[email protected] wrote:
Brock,

On Mon, Sep 28, 2009 at 02:24:37PM -0700, Brock Pytlik wrote:
Webrev:
http://cr.opensolaris.org/~bpytlik/ips-7960-v1/

transport.py:

  - lines 456-460:  Why is this exception handler necessary?
Why wouldn't it be? This seemed like a reasonable place to translate the exception into something the client code was prepared to deal with.
  - lines 669:  This check is different from the previous conditional.
    Is it possible for cache_path not to exist, even if lookup returns a
    path.
If lookup returns a path, then at that moment, that path exists in the cache. If more than one process (with different layout configurations or with different readonly settings) is operating on that directory, it's possible for race conditions to happen. That's one reason the lookup method has an option to return a file handle.
modules/file_layout:

  - The source under this directory hierarchy is < 300 lines of code.
    Could we coalesce this into a single file in modules/ or am I
    missing something?
I thought that since the layouts and file manager were fundamentally different pieces of functionality, they should go into different files.
file_layout/__init__.py:

  - lines 29-31: This means that if you import file_layout without
    further arguments, you'll get everything in file_manager and layout.
    Is this what you intended?  You're generally importing these modules
    specificially when you need them in other code.
I've changed this to all = []. Thanks for catching this.

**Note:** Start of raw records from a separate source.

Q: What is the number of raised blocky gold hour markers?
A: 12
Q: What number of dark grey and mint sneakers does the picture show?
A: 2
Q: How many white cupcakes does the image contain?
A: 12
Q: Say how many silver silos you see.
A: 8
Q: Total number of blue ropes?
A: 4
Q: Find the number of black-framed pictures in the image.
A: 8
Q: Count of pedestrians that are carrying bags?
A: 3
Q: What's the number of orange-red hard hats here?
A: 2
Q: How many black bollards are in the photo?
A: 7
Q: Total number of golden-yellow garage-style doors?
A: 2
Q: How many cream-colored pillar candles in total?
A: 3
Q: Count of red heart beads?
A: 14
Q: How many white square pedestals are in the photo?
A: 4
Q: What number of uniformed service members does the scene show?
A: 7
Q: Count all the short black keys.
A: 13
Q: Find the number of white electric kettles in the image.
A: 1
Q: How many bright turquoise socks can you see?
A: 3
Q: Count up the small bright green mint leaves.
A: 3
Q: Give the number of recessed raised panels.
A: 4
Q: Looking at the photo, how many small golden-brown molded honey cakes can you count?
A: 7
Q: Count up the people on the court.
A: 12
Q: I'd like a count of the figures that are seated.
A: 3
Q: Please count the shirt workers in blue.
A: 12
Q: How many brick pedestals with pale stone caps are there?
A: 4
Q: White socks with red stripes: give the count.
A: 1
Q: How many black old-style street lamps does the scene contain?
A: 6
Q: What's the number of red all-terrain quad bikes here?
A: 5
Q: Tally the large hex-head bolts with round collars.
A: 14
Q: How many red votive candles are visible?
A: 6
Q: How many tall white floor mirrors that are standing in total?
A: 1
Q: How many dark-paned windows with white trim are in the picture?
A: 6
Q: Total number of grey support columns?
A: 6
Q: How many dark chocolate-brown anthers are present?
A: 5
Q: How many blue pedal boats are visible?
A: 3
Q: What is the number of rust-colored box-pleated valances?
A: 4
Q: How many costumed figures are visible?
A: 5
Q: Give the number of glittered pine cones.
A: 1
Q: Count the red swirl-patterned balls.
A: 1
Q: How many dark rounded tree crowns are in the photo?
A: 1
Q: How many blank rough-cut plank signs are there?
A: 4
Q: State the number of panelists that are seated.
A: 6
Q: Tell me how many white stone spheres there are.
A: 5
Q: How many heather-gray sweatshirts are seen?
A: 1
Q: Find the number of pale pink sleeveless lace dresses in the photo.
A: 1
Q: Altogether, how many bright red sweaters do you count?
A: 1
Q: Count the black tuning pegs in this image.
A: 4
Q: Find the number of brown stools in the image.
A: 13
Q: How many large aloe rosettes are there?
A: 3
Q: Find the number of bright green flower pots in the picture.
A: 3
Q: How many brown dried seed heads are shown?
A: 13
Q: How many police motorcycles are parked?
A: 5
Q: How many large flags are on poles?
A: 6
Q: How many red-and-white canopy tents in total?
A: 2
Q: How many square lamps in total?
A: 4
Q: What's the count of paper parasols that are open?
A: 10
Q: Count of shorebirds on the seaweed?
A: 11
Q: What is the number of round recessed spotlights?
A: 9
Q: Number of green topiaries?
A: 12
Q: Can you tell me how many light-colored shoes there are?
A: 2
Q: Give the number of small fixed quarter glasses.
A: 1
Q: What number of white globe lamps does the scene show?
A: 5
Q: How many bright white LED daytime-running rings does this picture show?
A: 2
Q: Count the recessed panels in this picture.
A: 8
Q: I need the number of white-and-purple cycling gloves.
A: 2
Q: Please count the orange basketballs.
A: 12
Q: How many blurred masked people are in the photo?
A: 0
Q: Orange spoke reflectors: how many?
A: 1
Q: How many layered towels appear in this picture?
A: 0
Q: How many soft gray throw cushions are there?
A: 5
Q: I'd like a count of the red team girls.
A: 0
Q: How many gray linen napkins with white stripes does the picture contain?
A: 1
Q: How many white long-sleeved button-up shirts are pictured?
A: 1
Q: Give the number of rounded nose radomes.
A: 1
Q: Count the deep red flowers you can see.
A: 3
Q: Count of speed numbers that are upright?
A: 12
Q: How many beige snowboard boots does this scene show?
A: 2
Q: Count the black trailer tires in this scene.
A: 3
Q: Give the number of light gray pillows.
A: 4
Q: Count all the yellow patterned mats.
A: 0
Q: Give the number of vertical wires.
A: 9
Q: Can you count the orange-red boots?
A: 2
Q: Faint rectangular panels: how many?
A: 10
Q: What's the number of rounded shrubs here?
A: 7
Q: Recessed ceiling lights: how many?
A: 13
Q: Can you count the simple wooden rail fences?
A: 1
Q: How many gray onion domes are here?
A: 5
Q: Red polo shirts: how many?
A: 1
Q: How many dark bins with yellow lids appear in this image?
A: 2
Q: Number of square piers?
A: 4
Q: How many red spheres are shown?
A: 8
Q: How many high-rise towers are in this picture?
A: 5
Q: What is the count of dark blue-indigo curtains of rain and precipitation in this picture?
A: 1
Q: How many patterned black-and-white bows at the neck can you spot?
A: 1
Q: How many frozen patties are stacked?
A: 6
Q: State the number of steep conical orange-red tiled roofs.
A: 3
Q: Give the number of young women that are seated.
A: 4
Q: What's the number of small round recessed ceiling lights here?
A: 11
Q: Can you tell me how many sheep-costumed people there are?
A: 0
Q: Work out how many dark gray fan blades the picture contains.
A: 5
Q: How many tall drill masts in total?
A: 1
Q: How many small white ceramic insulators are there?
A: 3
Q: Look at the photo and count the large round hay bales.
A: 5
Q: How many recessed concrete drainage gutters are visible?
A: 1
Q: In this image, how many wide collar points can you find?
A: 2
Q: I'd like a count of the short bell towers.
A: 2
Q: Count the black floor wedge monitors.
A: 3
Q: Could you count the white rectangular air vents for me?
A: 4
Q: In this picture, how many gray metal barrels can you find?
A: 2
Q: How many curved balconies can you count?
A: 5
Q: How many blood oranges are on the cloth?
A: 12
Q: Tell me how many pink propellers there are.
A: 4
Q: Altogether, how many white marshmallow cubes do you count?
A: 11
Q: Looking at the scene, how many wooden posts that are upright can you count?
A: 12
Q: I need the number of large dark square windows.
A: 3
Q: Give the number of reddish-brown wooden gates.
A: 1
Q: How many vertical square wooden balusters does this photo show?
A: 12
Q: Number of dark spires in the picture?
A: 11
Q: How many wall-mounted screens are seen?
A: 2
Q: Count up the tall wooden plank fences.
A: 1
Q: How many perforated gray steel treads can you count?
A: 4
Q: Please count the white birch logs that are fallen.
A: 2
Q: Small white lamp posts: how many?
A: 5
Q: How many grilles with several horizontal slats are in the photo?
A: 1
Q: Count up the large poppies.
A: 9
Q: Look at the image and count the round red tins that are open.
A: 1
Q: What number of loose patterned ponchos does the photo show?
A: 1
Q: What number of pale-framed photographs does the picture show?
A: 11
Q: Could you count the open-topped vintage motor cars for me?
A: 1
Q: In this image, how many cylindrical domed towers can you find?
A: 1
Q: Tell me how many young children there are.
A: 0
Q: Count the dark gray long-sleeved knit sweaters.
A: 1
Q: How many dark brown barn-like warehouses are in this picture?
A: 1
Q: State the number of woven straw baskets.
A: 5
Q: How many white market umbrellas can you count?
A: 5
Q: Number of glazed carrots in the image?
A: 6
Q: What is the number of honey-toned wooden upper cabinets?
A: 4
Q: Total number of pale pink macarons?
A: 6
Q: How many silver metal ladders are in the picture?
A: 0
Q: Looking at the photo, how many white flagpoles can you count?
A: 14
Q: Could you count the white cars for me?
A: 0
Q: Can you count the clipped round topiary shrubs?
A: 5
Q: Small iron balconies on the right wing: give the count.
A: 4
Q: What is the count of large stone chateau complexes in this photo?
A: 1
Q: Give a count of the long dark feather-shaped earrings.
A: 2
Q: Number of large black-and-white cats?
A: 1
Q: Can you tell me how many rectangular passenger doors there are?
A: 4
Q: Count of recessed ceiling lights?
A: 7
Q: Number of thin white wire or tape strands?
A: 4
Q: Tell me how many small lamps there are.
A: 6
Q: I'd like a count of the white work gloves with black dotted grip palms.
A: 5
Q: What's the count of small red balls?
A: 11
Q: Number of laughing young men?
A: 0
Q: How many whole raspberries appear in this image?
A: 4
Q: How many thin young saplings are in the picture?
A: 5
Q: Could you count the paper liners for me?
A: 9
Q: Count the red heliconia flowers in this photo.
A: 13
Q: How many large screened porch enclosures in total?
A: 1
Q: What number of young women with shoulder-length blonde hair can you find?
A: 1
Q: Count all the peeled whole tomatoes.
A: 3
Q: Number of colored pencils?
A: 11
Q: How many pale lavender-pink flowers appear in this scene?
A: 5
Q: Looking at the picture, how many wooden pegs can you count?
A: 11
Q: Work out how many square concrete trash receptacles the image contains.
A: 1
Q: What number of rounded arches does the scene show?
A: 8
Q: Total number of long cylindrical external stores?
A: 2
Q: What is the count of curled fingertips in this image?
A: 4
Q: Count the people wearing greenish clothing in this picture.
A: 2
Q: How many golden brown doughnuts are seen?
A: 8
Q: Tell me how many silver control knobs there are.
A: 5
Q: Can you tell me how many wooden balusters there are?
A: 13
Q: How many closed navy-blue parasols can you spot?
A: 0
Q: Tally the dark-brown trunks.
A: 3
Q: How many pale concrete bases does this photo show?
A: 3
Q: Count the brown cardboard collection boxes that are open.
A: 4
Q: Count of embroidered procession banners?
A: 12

file_layout/file_manager.py:

  - line 33: How about, "This exception is raised when the caller
    attempts to modify a read-only FileManager."
Sure
  - lines 40-42: This might be more clear as, "The FileManager cannot
    create %s because it is configured read-only."\
Except that it's not always creation that's a problem. Assuming you're fine with create also being substitutable, I'm fine with this.
  - line 46: This name conflicts with a class in another module:
    api_errors.PermissionsException.
I was under the impression that it was fine to have names that were the same but in different modules... that's why the module names are attached to them. In fact, there are other places in the code where this is done today. (see api_errors.py vs search_errors.py)
  - General comment about these two exceptions: Should these inherit
    from some form of API exception?  Unless you're catching these in
    every code path that might emit them, it probably makes sense to
    give the API some kind of ability to catch these.
I don't think so. This is also what the server will be using to organize its files, so I didn't want to include client specific exceptions (which the api exceptions are). I'll double check that the exceptions are being caught properly on the server side as well.
  - lines 72-73: Should this be a class property, it doesn't look like
    it's going to vary between instances?
I don't think so. If it ever changed, it'd probably vary by instance, not by class. For example, if the layouts were stored on the file system (something I considered for a bit before deciding it was currently unnecessary) then part of initialization of an instance would be to load it off disk. Besides, in that world, if a multi threaded program were operating on different two images with different layouts, having it as a class variable would break things.
  - line 91:  How does this function cope with files that may be
    readable in one tree, but not the other?  If you've found a file
    that exists in both layouts, but is only readable (or modifyable) in
    one, is there any mechanism to ensure that this works properly?
    What do you do if you can't move the file from the old layout to the
    new layout?  It looks like you have some code on lines 132-134 that
    tries to handle this, but it doesn't appear to make a distinction
    between the move failing because the destination wasn't writable,
    and the move failing because the source wasn't writable.  I can
    imagine some cases where we'd want to copy the file over instead,
    even if we can't remove it.

    In fact, if you had a depot on a stick, you might want the layout
    manager to copy the files over to a local disk as they're accessed,
    but this current model doesn't look like it would support that kind
    of incremental depot migration.
I'm not sure what you mean by "one tree but not the other." Assuming layout can replace tree, then right now it doesn't cope. What happens currently if someone goes in and makes selective files in the download directory not readable? If it's useful, I can stat the file on line 110 and ensure that it's readable.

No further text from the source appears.